Upon the trial the plaintiff gave evidence to support each of the causes of action alleged in the complaint, and the defendant gave evidence to support each of the counter-claims alleged in the answer. It is undisputed that the jury came into court with their verdict in the following form : “We find for the plaintiff on the first claim, with interest, $244.34; on the second claim, $283.50, and the seventh claim, $130.. We find for the defendant on the first claim, with interest, $634.26, balance in favor of the plaintiff, $23.59.” Under the direction of the trial judge the jury rendered a general verdict in favor of the plaintiff for the balance, $23.59. Upon these facts it is clear that the plaintiff was entitled to the costs of the action.
It is provided, in subdivision 4 of section 2863 of the Code, that a justice of the peace cannot' take cognizance of a civil action “ where, in a matter of account, the sum total of the accounts of both parties proved, to the satisfaction of the justice, exceed $400; ” and in subdivision 3, of section 3228, it is provided that the plaintiff, upon a recovery by him in a court of record, shall be entitled to the costs of the action, of ‘course, in such a case. It was incumbent upon the plaintiff herein to show, before he could have the costs taxed in his favor, that the sum total of the account proved, to the satisfaction of the jury, by both parties, exceeded $400. This he did by the affidavits of his attorney, and abstracts from the stenographer’s minutes of the trial. It is true that the trial judge did not permit a special verdict to be entered specifying the different items which entered into the general verdict, and the precise mode by which it was reached. But, nevertheless, the jury came into court and rendered the special findings above mentioned, and they were in no way set aside or annulled by any subsequent action of the jury. The result of the special findings was finally entered as their verdict. This was most satisfactory evidence to show that accounts, aggregating more than $400, had been proved to the satisfaction of the jury.

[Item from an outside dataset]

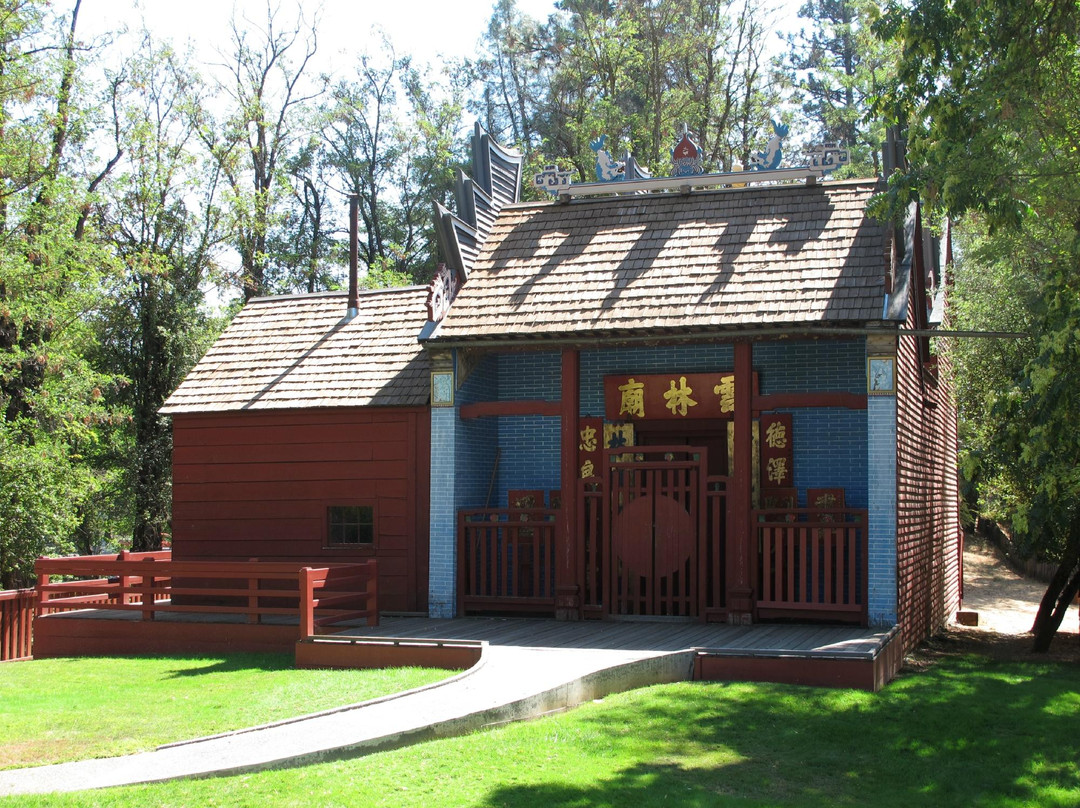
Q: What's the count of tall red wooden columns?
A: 2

The counter-claims alleged by the defendant grew out of independent transactions with the plaintiff, were in no way connected with the causes of action alleged in the complaint, and had not, in any way, been applied by the parties in reduction of the plaintiff’s claims. Therefore, the causes of action alleged in the complaint, and the counter-claims alleged in the answer, were, at the time of the trial, so far as they were established by proof, subsisting accounts between the parties within the meaning of subdivision 4, section 2863, of the Code, and the action could not have been commenced and tried in Justice’s Court. (Spring Valley S. & L. Co. v. Jackson, 2 Sandf. 622; Ex parte Mills v. N. Y. Com. Pleas., 10 Wend., 557; Lablache v. Kirkpatrick, 8 Civ. Pro. R. 256, 340; Stilwell v. Staples, 3 Abb. 365; Boston Silk, etc., Mills v. Eull, 1 Sweeney, 359; Gilliland v. Campbell, 18 How. 177; Glackin v. Zeller, 52 Barb., 147; Ward v. Ingraham, 1 E. D. Smith, 538; Brady v. Durbrow, 2 id. 78; Fuller v. Conde, 47 N. Y. 80.)
From the opinion pronounced at the General Term, it appears that costs were denied the plaintiff by that court, on the ground that he did not show before the clerk, as taxing officer, that the accounts proved, to the satisfaction of the jury, exceeded $400. But, as we understand the record, he did make that proof. * * * And the clerk should have taxed the plaintiff’s costs, and entered them in the judgment in his favor. (Tompkins v. Greene, 21 Hun, 257; affirmed in this court, 82 N. Y. 619.)
We are, therefore, of opinion that the orders of the Special and General Terms should be reversed, the judgment in favor of the defendant for costs vacated, and that the clerk should be directed to tax the plaintiff’s costs, who should also recover his subsequent costs in all the courts.
All concur.
Ordered accordingly.
The omitted portion of the opinion states the substance of the proof on taxation.